Lo necesitaba. Haber pasado de aquel triple desafío a quedarse solamente con una sola ilusión, era un golpe demasiado duro para Boca. Necesitaba volver a creer en Boca, en recuperar esa mística para ganar finales, para ganar copas. Y en San Juan, Boca volvió a ser Boca. Ahora, sin Riquelme, viviendo una nueva etapa en la que las cosas se habían complicado demasiado. Esta vez, en San Juan, Boca encontró esa paz que tanto necesitaba para volver a empezar.
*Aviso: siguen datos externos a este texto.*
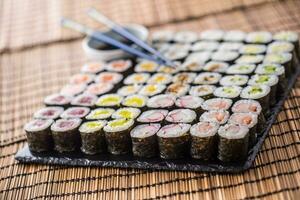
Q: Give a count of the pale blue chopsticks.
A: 2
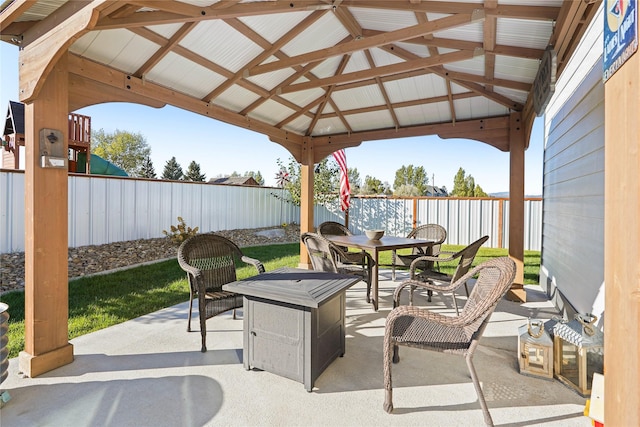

Lo hizo ganando con justicia la primera edición de la Copa Argentina, derrotando a Racing Club por 2-1 con goles de Santiago Silva y Lucas Viatri. La contundencia para aprovechar sus situaciones, la solidez para defenderse de los embates de la Academia y las convicciones colectivas e individuales para salir de este duro momento fueron los estandartes donde Boca edificó esta nueva conquista.

De arranque, fue Racing el que impresionó mejor con la pelota. Con profundidad y gran sentido colectivo, la Academia presionó bien. A los 9’ José Sand quedó solo contra Ustari pero se demoró una eternidad para definir. Era el primer aviso. La respuesta de Boca fue con un remate esquinado de Viatri. Sand tuvo otra pero elevó su remate. Y claro, a los 21’ Boca le mostró su categoría a Racing.

Sacó rápido Ustari, dudaron Cahais y Ortiz, cosa que no perdonó Silva para definir con enorme clase ante Saja. Boca, sin haber llegado demasiado, estaba arriba. A los 37’ Saja fue figura tapándole un mano a mano a Silva que podría haber definido antes la final.
En el complemento, otra vez Racing arrancó mejor pero bastó que Boca se acomodara para que a los 16’ Lucas Viatri pusiera el 2-0 tras una gran jugada de Clemente Rodríguez. Parecía liquidado por el valor anímico de ese segundo tanto pero Racing fue y en los pies de Viola encontró el descuento. Ahí, nació otro partido porque Boca tuvo espacios para liquidarlo y no pudo. Viatri, dos veces Chávez y una más de Sánchez Miño fueron las ocasiones perdidas. Racing, con cuatro puntas en la cancha, no tuvo profundidad para llegar al empate. Boca, fiel a ese estilo que lo hace un grande, volvió a reencontrarse con si mismo en una noche de fiesta para San Juan.